**Problem**
Everything in the entries below must be reproduced exactly, except the images.

**Extracted material**
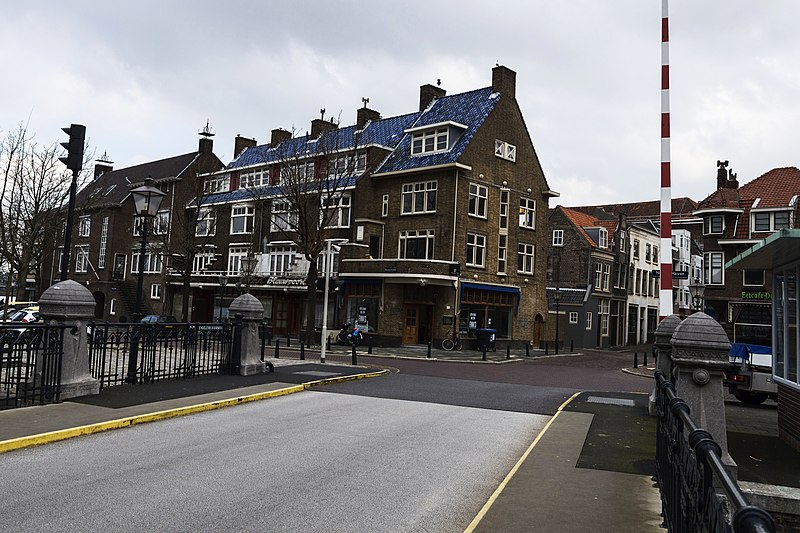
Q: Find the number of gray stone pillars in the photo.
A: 4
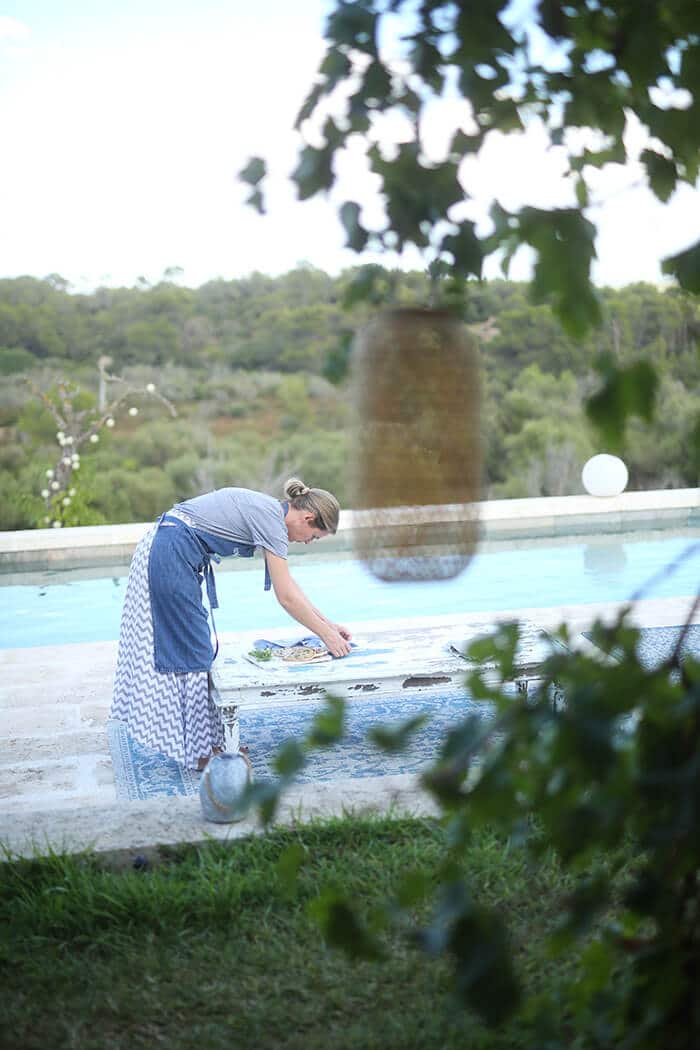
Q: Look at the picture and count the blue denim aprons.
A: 1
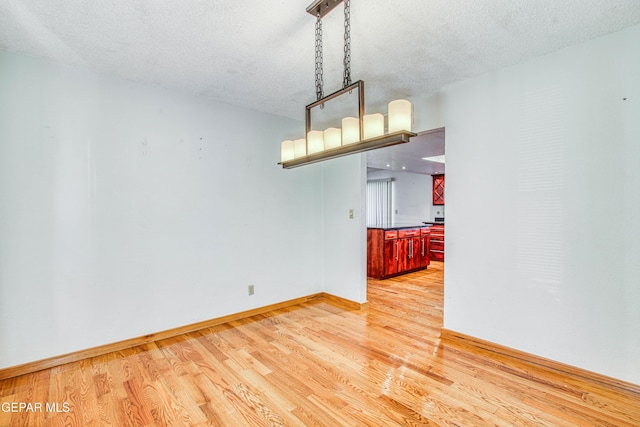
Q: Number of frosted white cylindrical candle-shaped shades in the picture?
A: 7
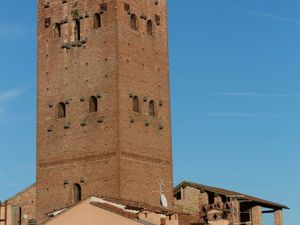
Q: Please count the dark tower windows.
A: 10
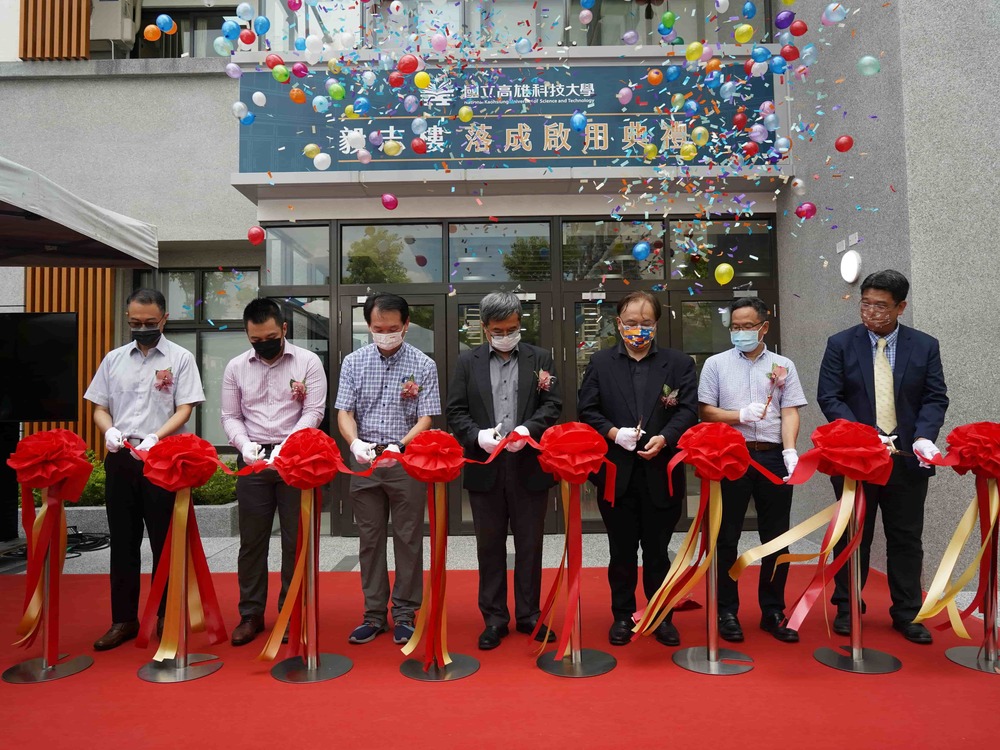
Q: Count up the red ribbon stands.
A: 8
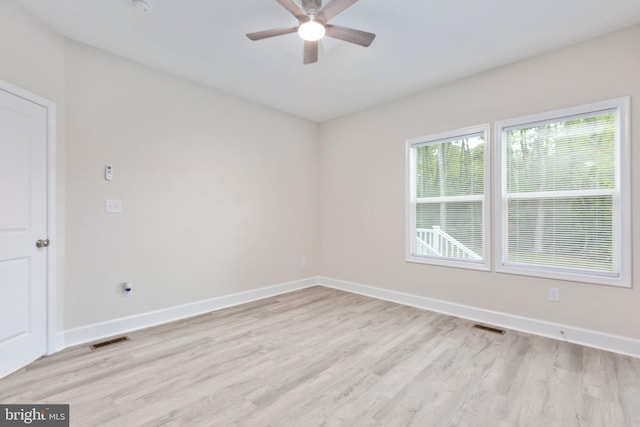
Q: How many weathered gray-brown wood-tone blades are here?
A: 5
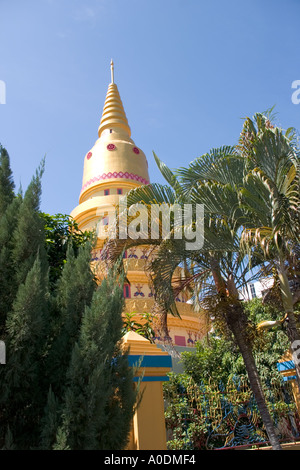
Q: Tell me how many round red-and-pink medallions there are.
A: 3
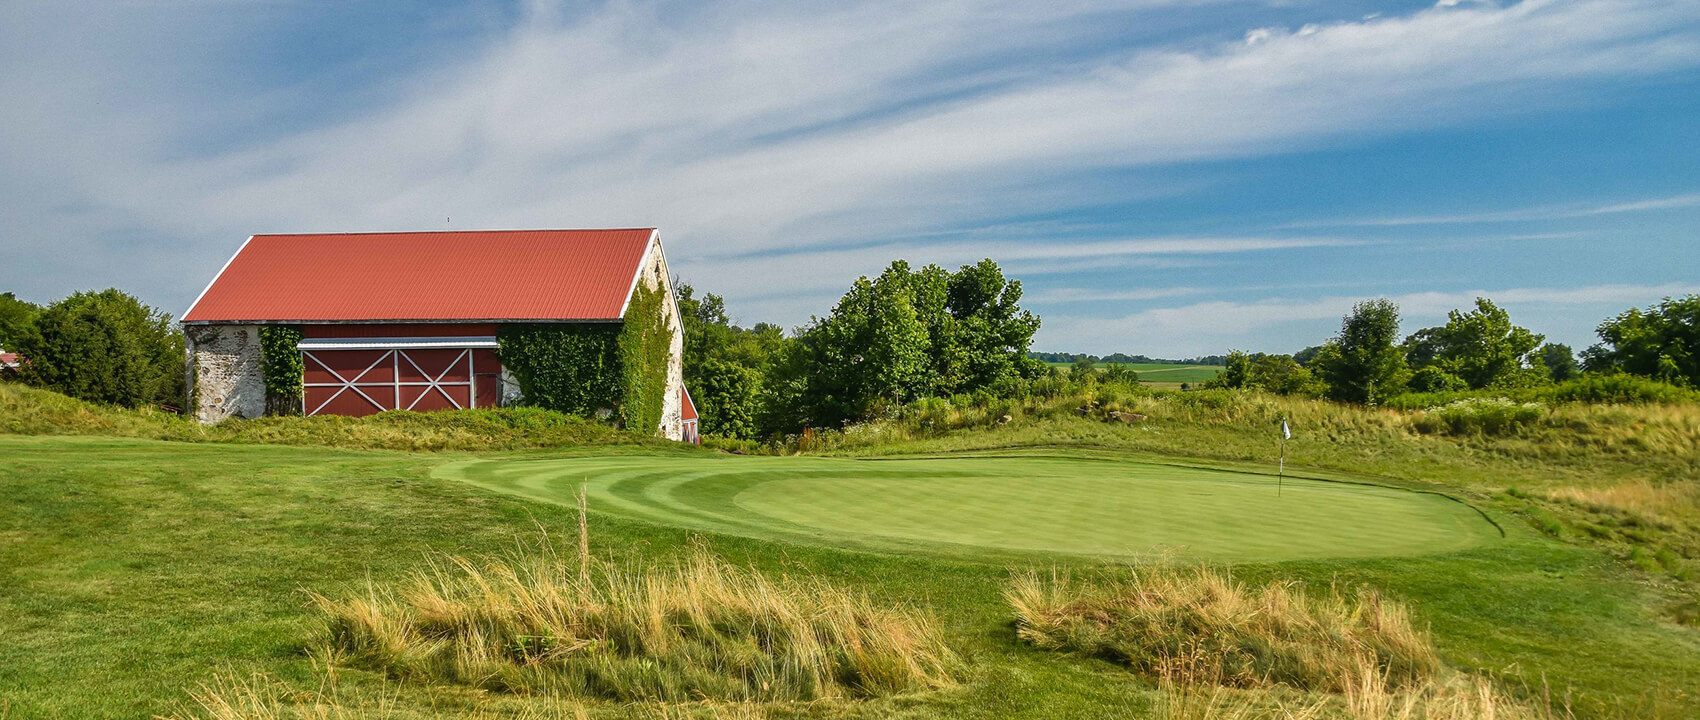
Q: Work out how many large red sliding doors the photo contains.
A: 2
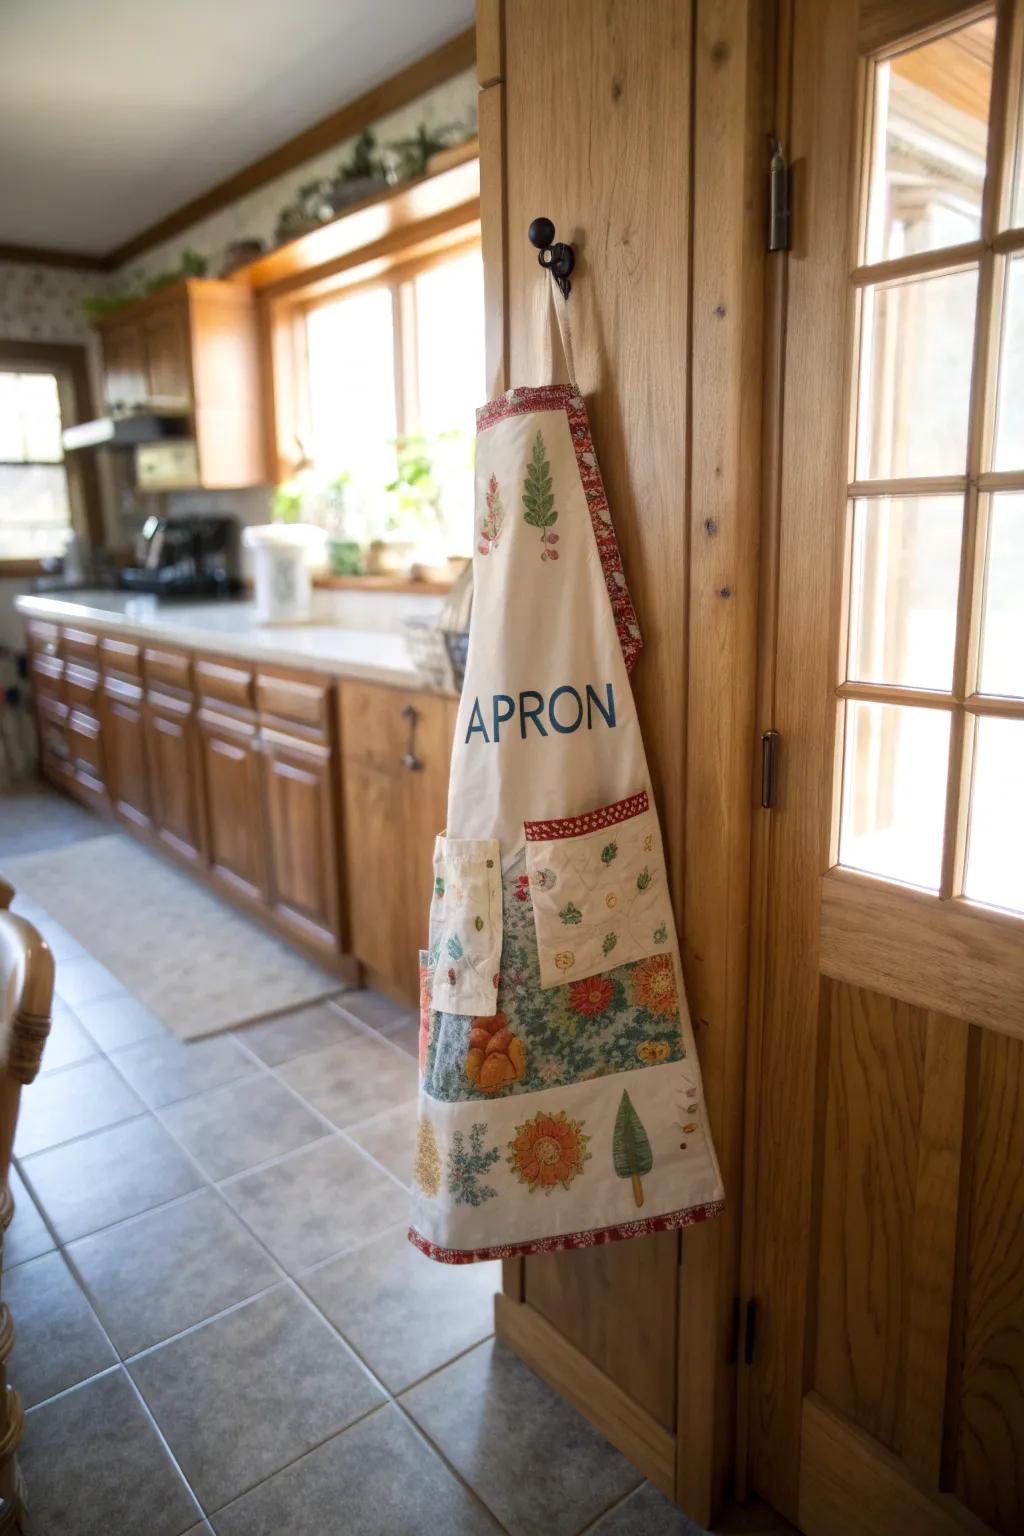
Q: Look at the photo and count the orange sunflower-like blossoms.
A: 2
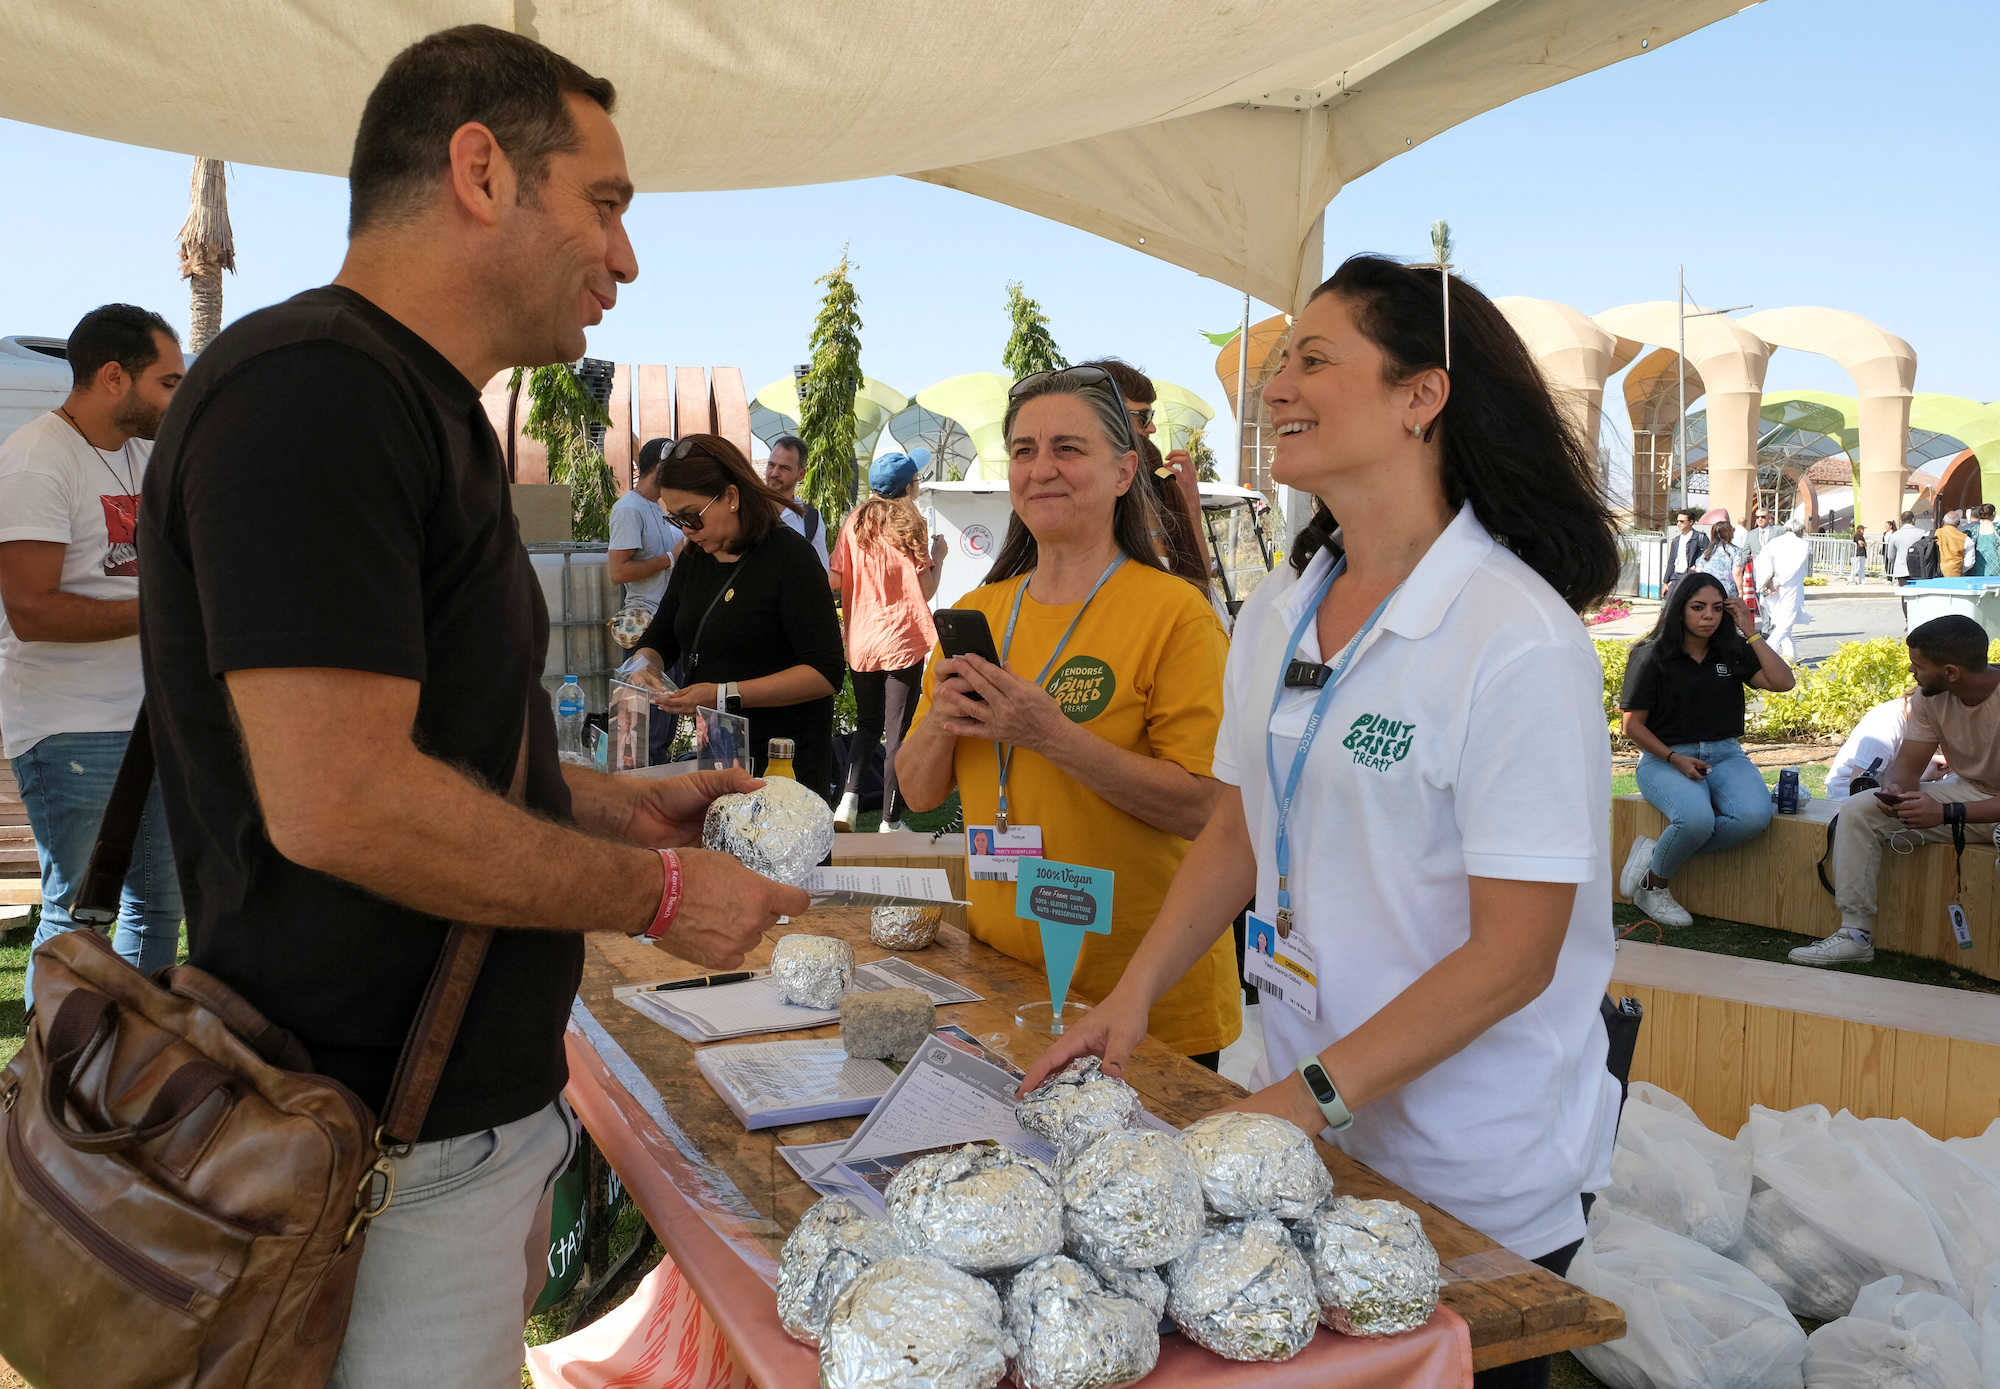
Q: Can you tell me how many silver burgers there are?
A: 12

**Result of the task**
Q: Find the number of gray stone pillars in the photo.
A: 4
Q: Look at the picture and count the blue denim aprons.
A: 1
Q: Number of frosted white cylindrical candle-shaped shades in the picture?
A: 7
Q: Please count the dark tower windows.
A: 10
Q: Count up the red ribbon stands.
A: 8
Q: How many weathered gray-brown wood-tone blades are here?
A: 5
Q: Tell me how many round red-and-pink medallions there are.
A: 3
Q: Work out how many large red sliding doors the photo contains.
A: 2
Q: Look at the photo and count the orange sunflower-like blossoms.
A: 2
Q: Can you tell me how many silver burgers there are?
A: 12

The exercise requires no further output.